My first WTF moment of 2023 as a large, oval flock of…something…begins to resolve itself out of the gloom to the south. Silent but for a few clucks, it becomes a tight mass of 350 Common Grackles, a species we’ve never recorded in January (or February) for the hotspot. The warm and the wet has brought them back from valleys to the south and east, I suppose. As grackles do, these wheel a bit and then the whole flock, without losing its shape, heads out to the fields of Sinking Valley. A lone starling that briefly joined up with them heads back to town, circling repeatedly over my head, calling with what I would like to think is the same bewilderment I’m feeling.

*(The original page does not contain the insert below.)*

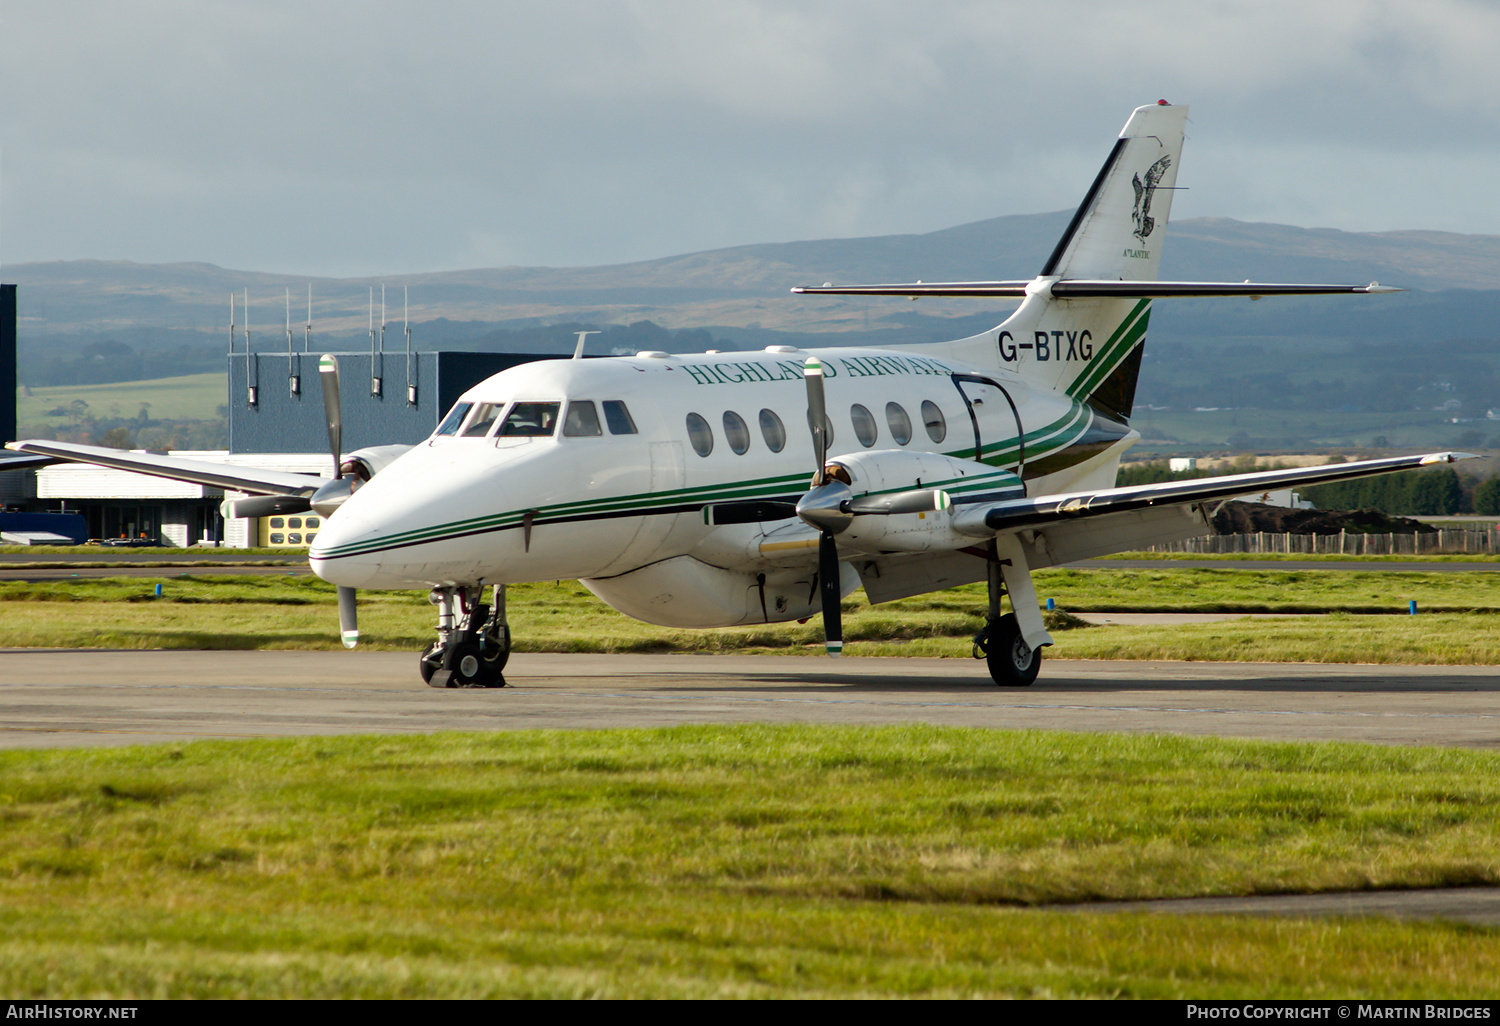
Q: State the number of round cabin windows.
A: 7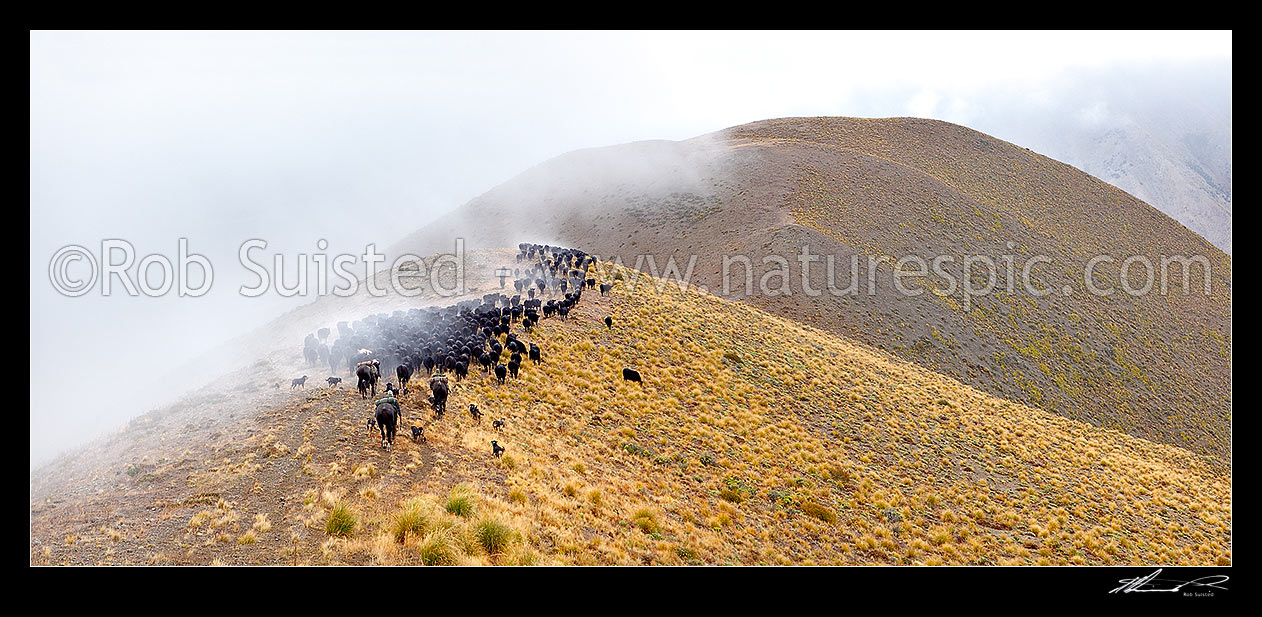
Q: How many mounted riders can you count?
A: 3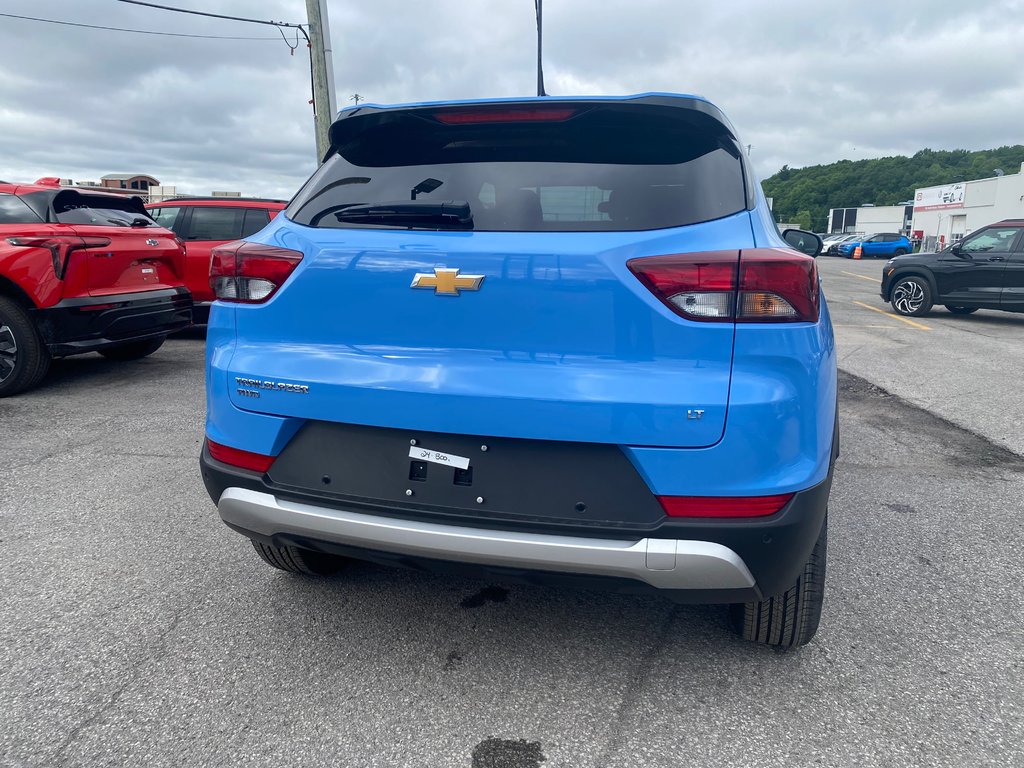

At 7:51, the swollen Little Juniata spits out our wintering Great Blue Heron, which looks like it’s struggling to find a foothold. Fishing must still be good, though: nice to see it stuck around for the New Year.
The grackle parade continues, as a smaller flock goes by, this time with some Red-winged Blackbirds mixed in, also new for January. The last flock is at 8 AM; all told, around 50 blackbirds and almost 500 grackles this morning. My exclamations reach Paola’s ears, and the text comes: “Omg fuera de control Again.”
I wait to wrap until 8:15 just to make sure the Icterids are done. The morning was as notable for what didn’t stir compared to what did. No ducks in sight, and low numbers of the common stuff. Eighteen species; three are new for the Big Year.
Today’s Great Blue Heron, Common Grackle, and Red-winged Blackbird have put the Plummer’s Hollow 200 at 38 species. Once again we added species I didn’t have on my January hopefuls list.
The fog and gloom look set to continue for the week, so perhaps some more Icterid species will show up. New waterfowl might, as well: tomorrow, I’ll head over to the hidden pond at some point to see what’s going on. By Thursday, the Hollow road will be a cinch to drive, so I’ll get up there for a morning sit before the weather pattern changes for the colder. I think the hotspot will have its first 50 species by the time Sunday is done.
Great, useful work, Mark!
It's so helpful when a skilled observer adopts a particular place, and reports on it on a regular basis. Keep up the excellent work. I look forward to following you.